→ Task statement:
All entries must come back exactly as given, with no pictures in the copy.
*** Opening Data in this exercise ***
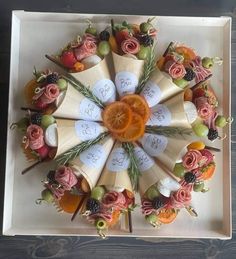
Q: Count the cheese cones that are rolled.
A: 10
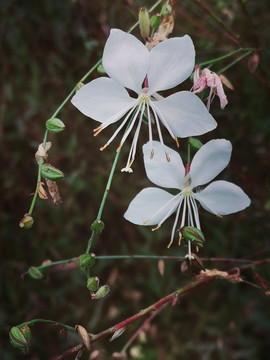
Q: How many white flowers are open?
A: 2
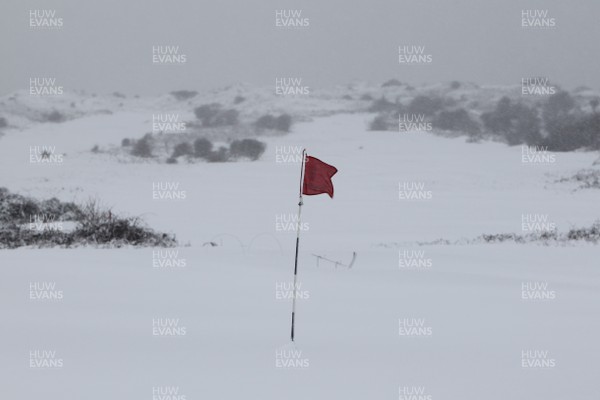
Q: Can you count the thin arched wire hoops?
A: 2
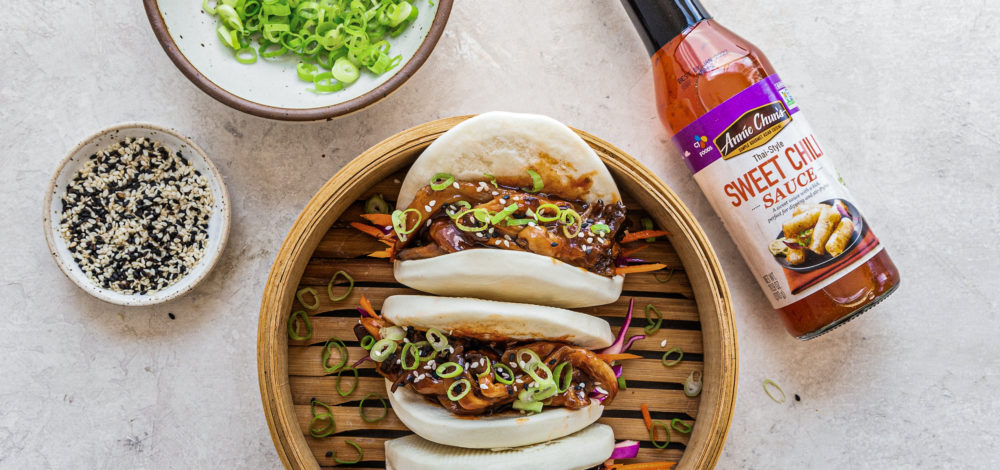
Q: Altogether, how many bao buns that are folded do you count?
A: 3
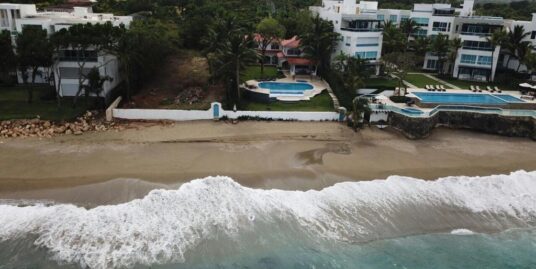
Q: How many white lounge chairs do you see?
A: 8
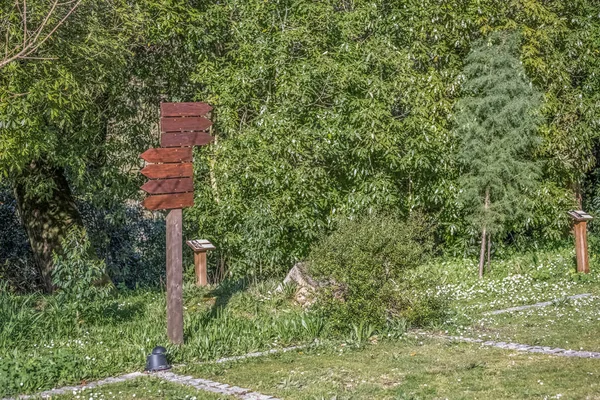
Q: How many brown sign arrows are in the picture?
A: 7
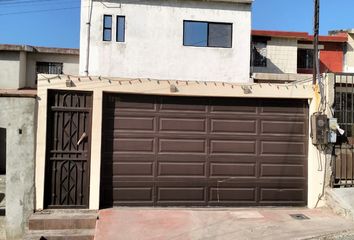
*** Closing Data in this exercise ***
→ Answer to the problem:
Q: Count the cheese cones that are rolled.
A: 10
Q: How many white flowers are open?
A: 2
Q: Can you count the thin arched wire hoops?
A: 2
Q: Altogether, how many bao buns that are folded do you count?
A: 3
Q: How many white lounge chairs do you see?
A: 8
Q: How many brown sign arrows are in the picture?
A: 7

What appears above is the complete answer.